Supply side Jesus

You’ll get the drift of what I mean by Supply-Side Jesus from this link.

Jesus, rather than being some commie big-state redistributor, was incredibly serious and canny about money, spending, and tax:

In Matthew 17 we learn:

After Jesus and his disciples arrived in Capernaum, the collectors of the two-drachma tax came to Peter and asked: “Doesn’t your teacher pay the temple tax?”

“Yes he does”, he replied.

When Peter came into the house, Jesus was the first to speak. “What do you think, Simon?” he asked. “From whom do the kings of the earth collect duty and taxes – from their own sons or from others?”

“From others”, Peter answered.

“Then the sons are exempt,” Jesus said to him. “But so that we may not offend them, go to the lake and throw out your line. Take the first fish you catch; open its mouth and you will find a four-drachma coin. Take it and give it to them as my tax and yours.”

Quite a trick, for such a small liability.

Reader, you’ll probably already know  bit where Jesus turns over a coin when asked whether to pay tax, and he says “Whose portrait is this? And whose inscription?”

“Caesar’s”, the Pharisees replied.

Then he said to them, “Give to Caesar what is Caesar’s, and to God what is God’s.”

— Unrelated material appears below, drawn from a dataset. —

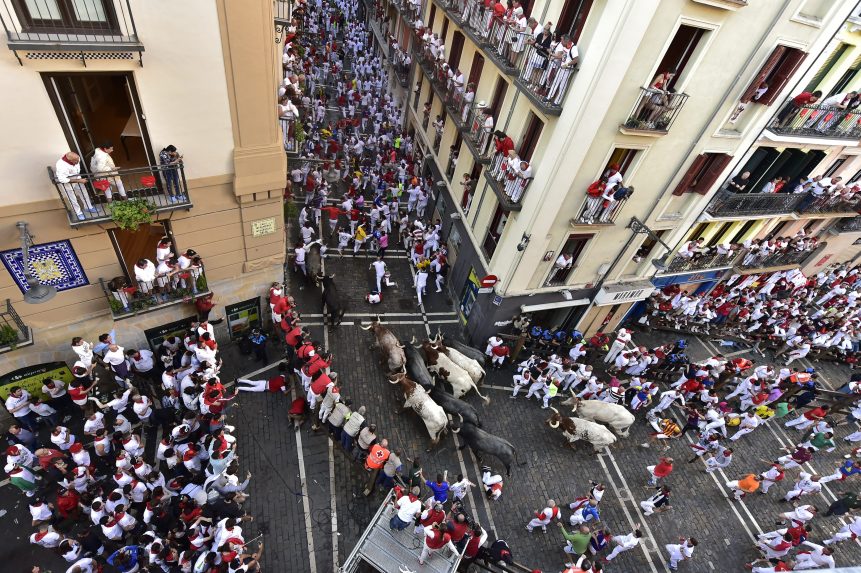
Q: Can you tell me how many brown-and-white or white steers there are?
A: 6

In both, Jesus shows a pretty clear understanding of both tax exemptions, tax liability,  charitable status, and the separation of state and church.

Paul makes tax liabilities even clearer in his letter to the Romans in Chapter 13.

Jesus was no Socialist. Sounds more like he was from Act.

Then there’s Matthew chapter 25.

The summary is: a Rich dude was going on a long journey. Gave one of the staff $5k, who went out and traded hard and made bucketloads.

Gave another $2k, and they doubled it.

Gave another $1k, who essentially stuck it in the bank.

Master finally comes back. Praises hugely the servant who traded hard. Praises well the one who doubled their amount as a “Good and faithful servant”.

Gets to the guy who did nothing with it, and lays into him:

For to everyone who has will more be given, and he will have an abundance. But from the one who has not, even what he has will be taken away. And cast the worthless servant into the outer darkness. In that place there will be weeping and gnashing of teeth.”

Plenty of theology to unpack, but honestly Jesus is beginning to sound like a Young Nat.

Interesting to consider, while we’re shopping for all those Christ-Mas presents.